[Saved data entries]
^^^^
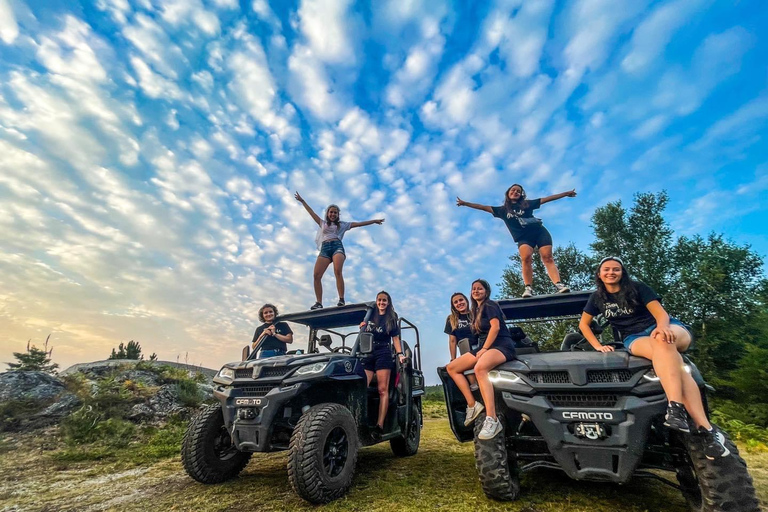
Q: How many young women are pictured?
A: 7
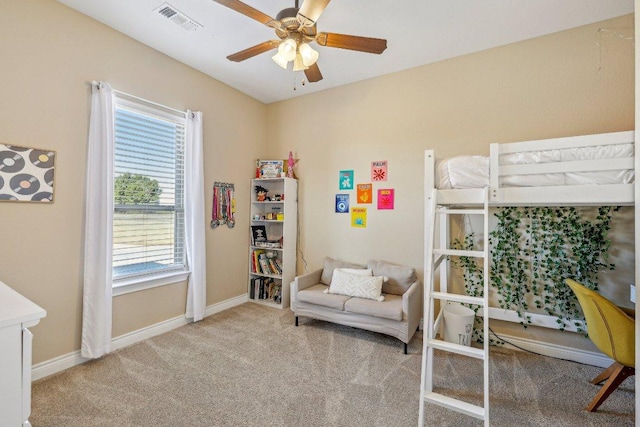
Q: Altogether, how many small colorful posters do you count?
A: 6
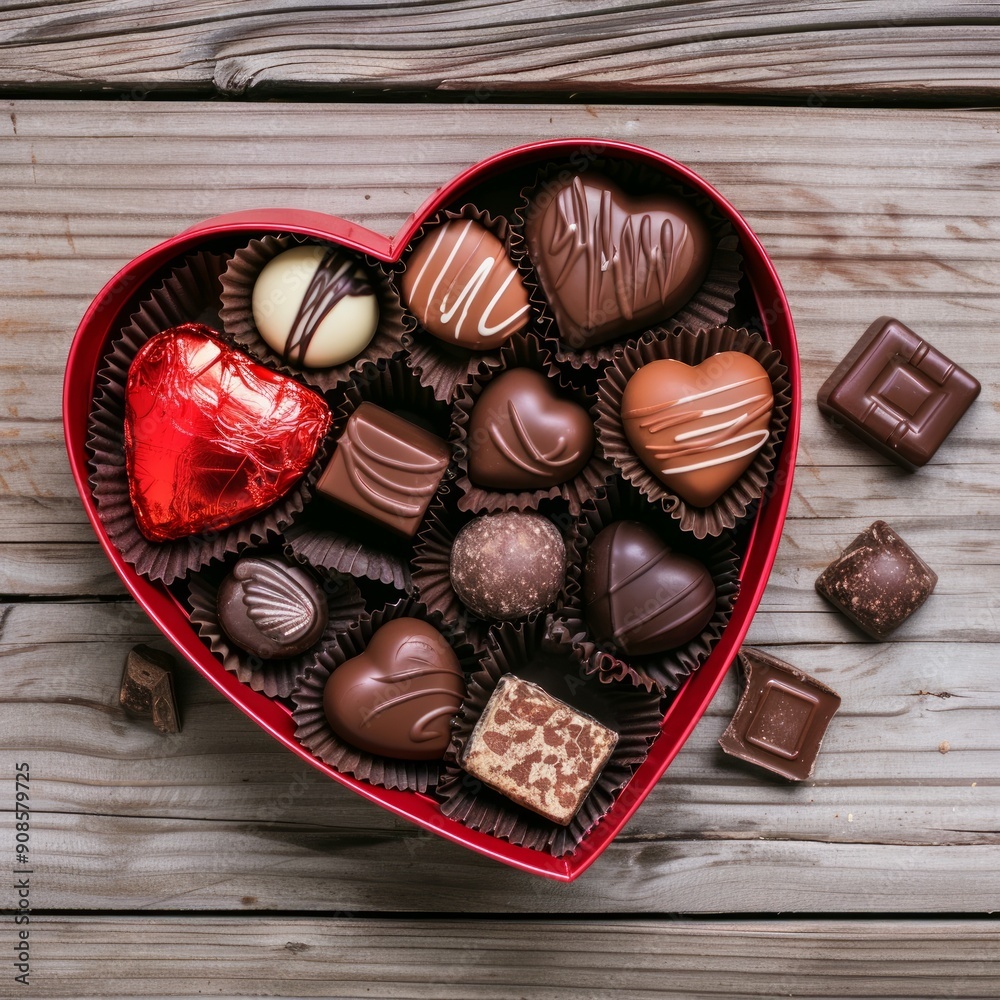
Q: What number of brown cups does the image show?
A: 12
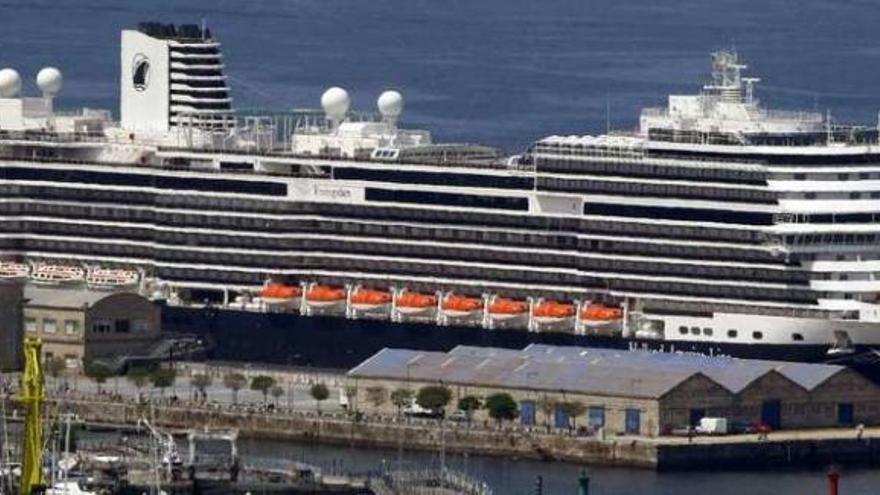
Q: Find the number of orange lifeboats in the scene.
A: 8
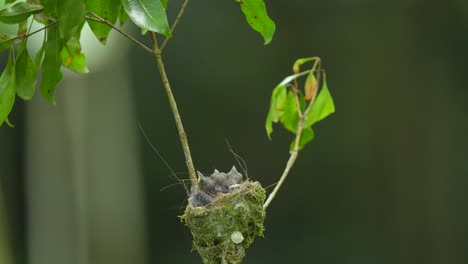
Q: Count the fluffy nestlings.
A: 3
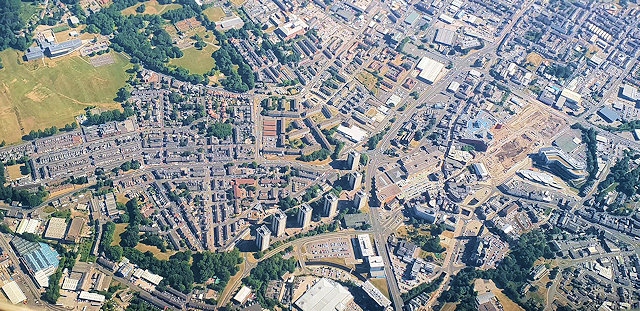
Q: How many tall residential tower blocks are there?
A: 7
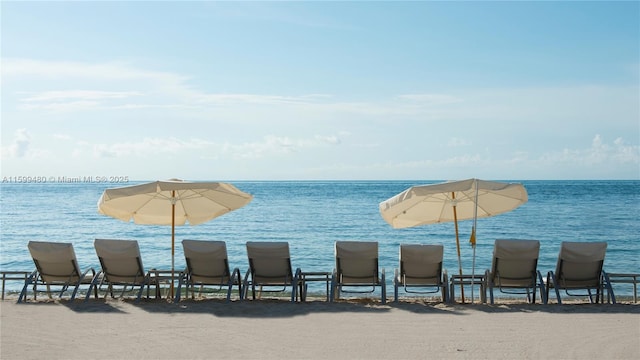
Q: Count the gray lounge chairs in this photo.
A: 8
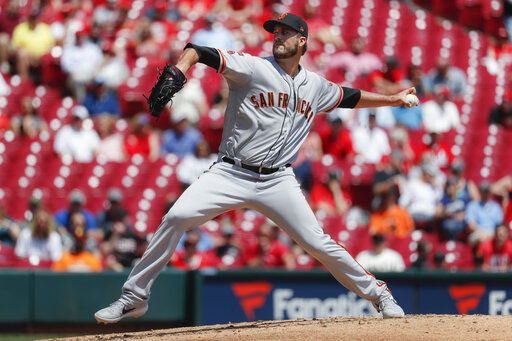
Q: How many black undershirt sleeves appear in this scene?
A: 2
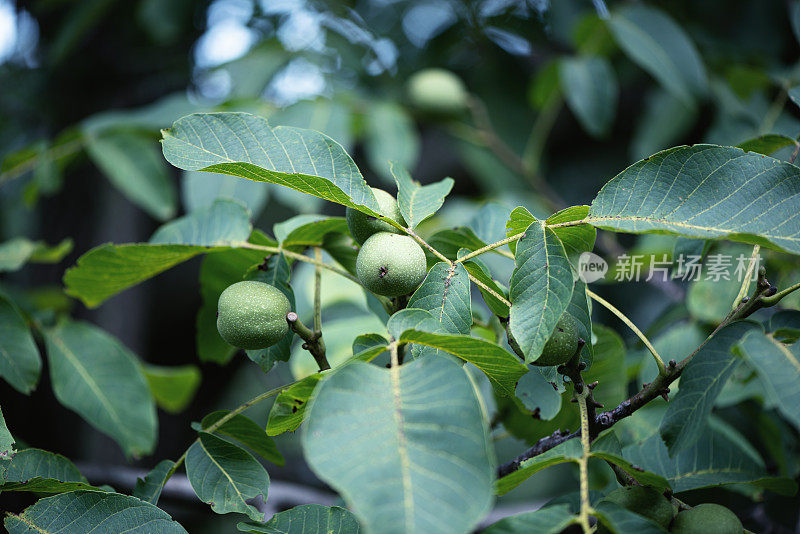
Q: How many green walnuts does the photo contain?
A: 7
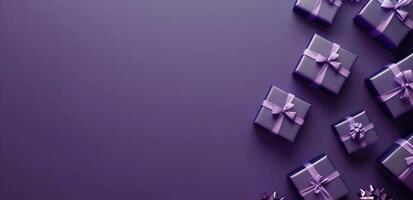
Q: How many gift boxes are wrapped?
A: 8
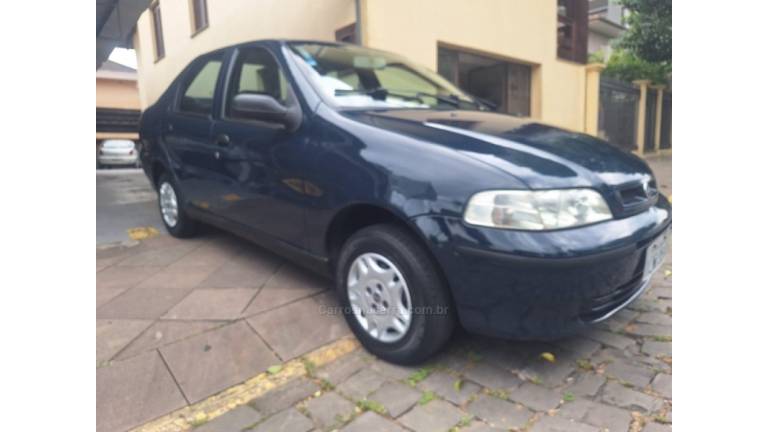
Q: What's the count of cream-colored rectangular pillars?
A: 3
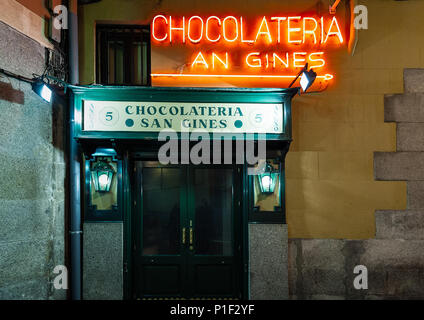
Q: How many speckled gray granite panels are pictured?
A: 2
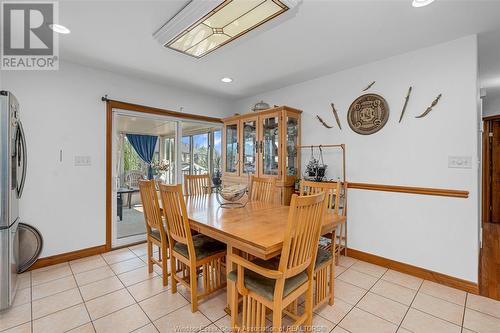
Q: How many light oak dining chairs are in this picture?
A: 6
^^^^
# TASK STATEMENT
Every record above must be copied exactly, and no picture may appear in the copy.

# SOLUTION
Q: How many young women are pictured?
A: 7
Q: Altogether, how many small colorful posters do you count?
A: 6
Q: What number of brown cups does the image show?
A: 12
Q: Find the number of orange lifeboats in the scene.
A: 8
Q: Count the fluffy nestlings.
A: 3
Q: How many tall residential tower blocks are there?
A: 7
Q: Count the gray lounge chairs in this photo.
A: 8
Q: How many black undershirt sleeves appear in this scene?
A: 2
Q: How many green walnuts does the photo contain?
A: 7
Q: How many gift boxes are wrapped?
A: 8
Q: What's the count of cream-colored rectangular pillars?
A: 3
Q: How many speckled gray granite panels are pictured?
A: 2
Q: How many light oak dining chairs are in this picture?
A: 6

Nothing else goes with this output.